Dossier : IMM-5246-07

Référence : 2008 CF 770

Ottawa (Ontario), le 20 juin 2008

EN PRÉSENCE DE MONSIEUR LE JUGE BEAUDRY

 

 

ENTRE :

 

DARIO CRADMORE MATTHEWS

(représenté par sa tutrice à l’instance,

CONSTANCE NAKATSU)

 

demandeur

et

 

LE MINISTRE DE LA CITOYENNETÉ

ET DE L’IMMIGRATION

défendeur

 

 

MOTIFS DU JUGEMENT ET JUGEMENT

 

[1]               La Cour statue sur une demande, présentée en vertu du paragraphe 72(1) de la Loi sur l’immigration et la protection des réfugiés, L.C. 2001, ch. 27 (la Loi), en vue d’obtenir le contrôle judiciaire d’une décision en date du 22 novembre 2007 par laquelle la Commission de l’immigration et du statut de réfugié (la Commission) a estimé que le demandeur, Dario Cradmore Matthews, n’avait ni la qualité de réfugié au sens de la Convention ni celle de personne à protéger.

 

[2]               La demande de contrôle judiciaire sera accueillie pour les motifs qui suivent.

 

CONTEXTE FACTUEL

[3]               Le demandeur est un citoyen de Saint‑Vincent‑et‑les Grenadines (Saint‑Vincent).
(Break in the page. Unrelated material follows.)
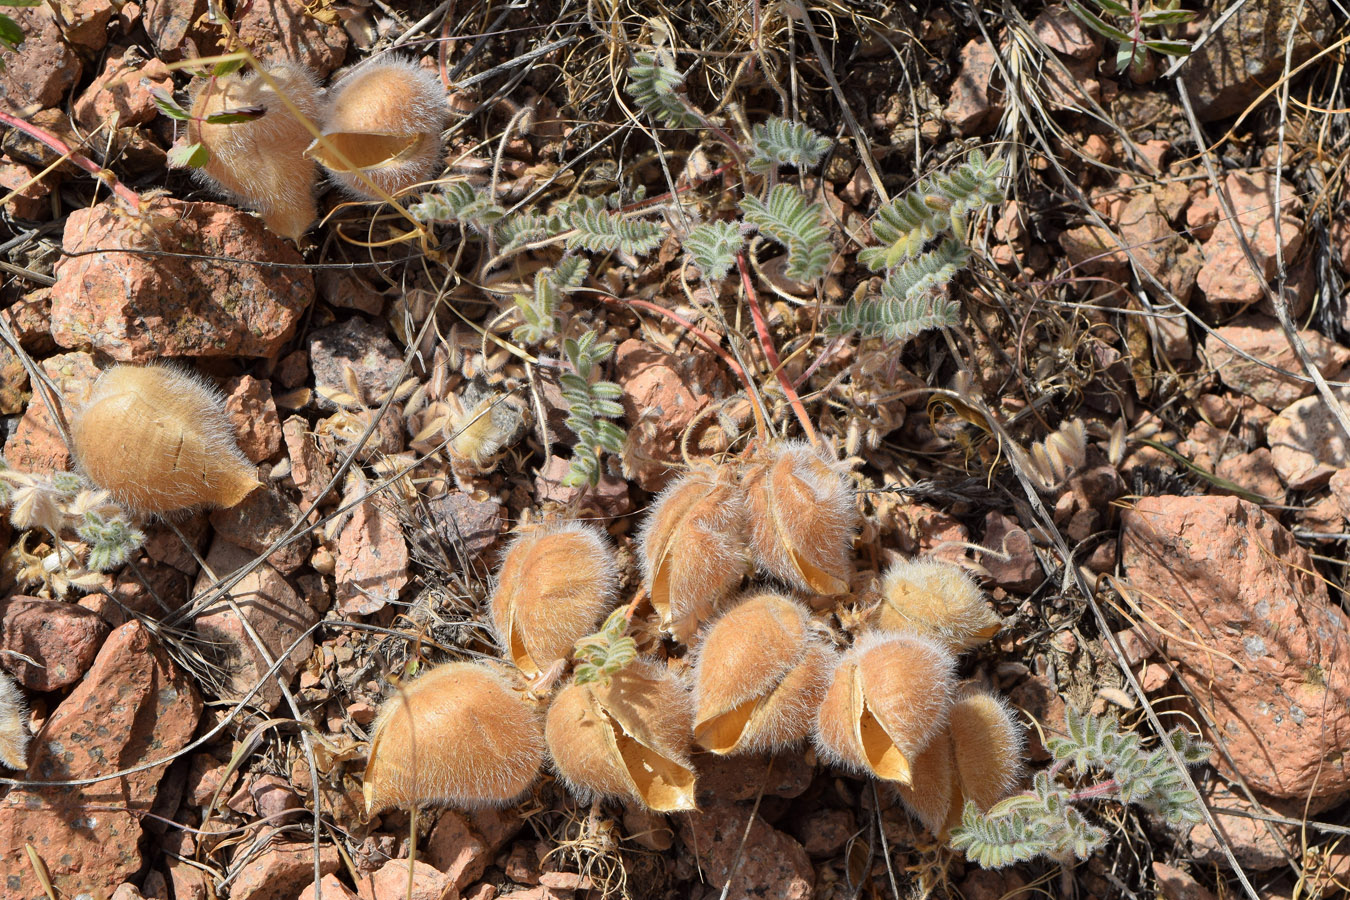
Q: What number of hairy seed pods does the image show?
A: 13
Né le 25 août 2000, il est âgé de sept ans. Mme Constance Nakatsu a été désignée pour le représenter. La demande d’asile du demandeur a été disjointe de celle de sa mère et de son conjoint, qui ont été déboutés. La mère du demandeur a été accusée au Canada de voies de fait sur son conjoint, et le demandeur a été confié aux soins de la Société d’aide à l’enfance. Il vit actuellement dans une famille d’accueil.

 

[4]               La demande d’asile du demandeur est fondée sur les sévices que lui aurait infligés son père, qui le battait quand sa mère n’était pas là. Il craint que son père ne le batte ou ne le tue s’il retournait à Saint-Vincent. Il craint également d’être battu par les membres de sa famille élargie, à l’exception de ses tantes (dossier du tribunal, à la page 198).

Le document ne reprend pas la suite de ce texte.